IntegriWorks

RCRD_DSNT_EXIST — what it means and how to fix it

RCRD_DSNT_EXIST: It means a SuiteScript, integration or URL asked NetSuite to load a record by internal ID and type, and no record matches that combination. Usually the internal ID is wrong, was deleted, belongs to a different record type, or comes from another account — internal IDs are not the same across sandbox and production.

When you see this

  • A SuiteScript fails on record.load or record.transform with RCRD_DSNT_EXIST, even though the record looks like it exists in the UI.
  • A saved search, workflow or integration references an internal ID that was deleted or was never created.
  • A script that works in sandbox throws RCRD_DSNT_EXIST in production (or vice versa) because an internal ID was copied between accounts.

Causes

  • The internal ID passed to record.load (or lookupFields/submitFields) does not exist — a typo, a hard-coded ID, or a record that was deleted after the ID was captured.
  • The record type doesn't match the ID — loading internal ID 123 as 'invoice' when 123 is actually a 'salesorder' throws RCRD_DSNT_EXIST: the ID exists, but not for that record type.
  • The internal ID comes from a different account — internal IDs are account-specific, so an ID that is valid in sandbox is meaningless in production and throws when the same code runs there.
  • An integration or CSV import references a record by an internal ID (or a transform source) that hasn't been created yet, so the lookup runs before the record exists.

Fix

Prove the record exists, confirm you're asking for it by the right type in the right account, then make the code fail gracefully when it genuinely isn't there.

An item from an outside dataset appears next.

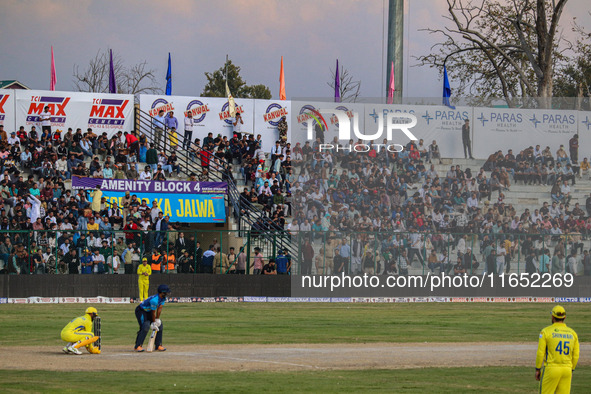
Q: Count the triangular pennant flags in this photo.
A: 8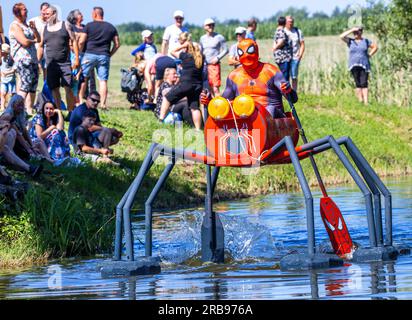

  1. Open the record directly in the UI to confirm it exists and wasn't deleted — go to the record type's list and search for the internal ID, or load it from the URL. If it isn't there, the ID is the problem, not the script.
  2. Check the record type matches the ID. record.load needs the type the ID actually belongs to; confirm it with a search rather than assuming, then load with the correct record.Type.
    var rec = record.load({
              type: record.Type.SALES_ORDER, // must match what id 123 actually is
              id: 123
            });
  3. Confirm you're in the right account — internal IDs are not portable between sandbox and production. Re-look-up the ID in the target account instead of reusing one captured from another environment.
  4. For integrations and CSV, reference records by a stable external ID, or ensure the referenced record is created before it is referenced — never hard-code internal IDs that vary by account.
  5. Make the code defensive: wrap record.load in try/catch and handle the missing-record case, or use search.lookupFields, which returns an empty result instead of throwing when a record may legitimately be absent.
    try {
              var rec = record.load({ type: recType, id: recId });
            } catch (e) {
              if (e.name === 'RCRD_DSNT_EXIST') {
                // handle the missing record
              } else {
                throw e;
              }
            }

Prevent it

  • Never hard-code internal IDs that differ between accounts — look them up by external ID, name or a saved search at run time.
  • Treat sandbox and production internal IDs as separate namespaces; re-fetch IDs after a refresh rather than copying them between environments.
  • Pass the record type the ID actually belongs to, and verify it with a search before a blind record.load.
  • Wrap record loads that might miss in try/catch (or use lookupFields) so a deleted or absent record is handled, not fatal.

SuiteScript version note: RCRD_DSNT_EXIST is raised identically in SuiteScript 2.0 and 2.1 (as an error whose name is 'RCRD_DSNT_EXIST'); SuiteScript 1.0 surfaced the same condition through nlapiLoadRecord. The diagnosis — verify existence, then type, then account — is the same across versions.

Frequently asked questions

The record is right there in the UI — why does the script say it doesn't exist?
Almost always a type or account mismatch: the internal ID belongs to a different record type than the one you passed to record.load, or it's an ID from another account (sandbox versus production). The record exists — just not for the type-and-account combination you asked for.
Is RCRD_DSNT_EXIST the same as a permission error?
No. RCRD_DSNT_EXIST means no matching record was found for that ID and type. If the record exists but your role or subsidiary can't see it, NetSuite usually raises INSUFFICIENT_PERMISSION instead.
Why does my script work in sandbox but fail in production?
Internal IDs are account-specific. An ID created in sandbox has no meaning in production, so a hard-coded ID throws RCRD_DSNT_EXIST after the code is moved. Look the record up at run time instead of hard-coding the ID.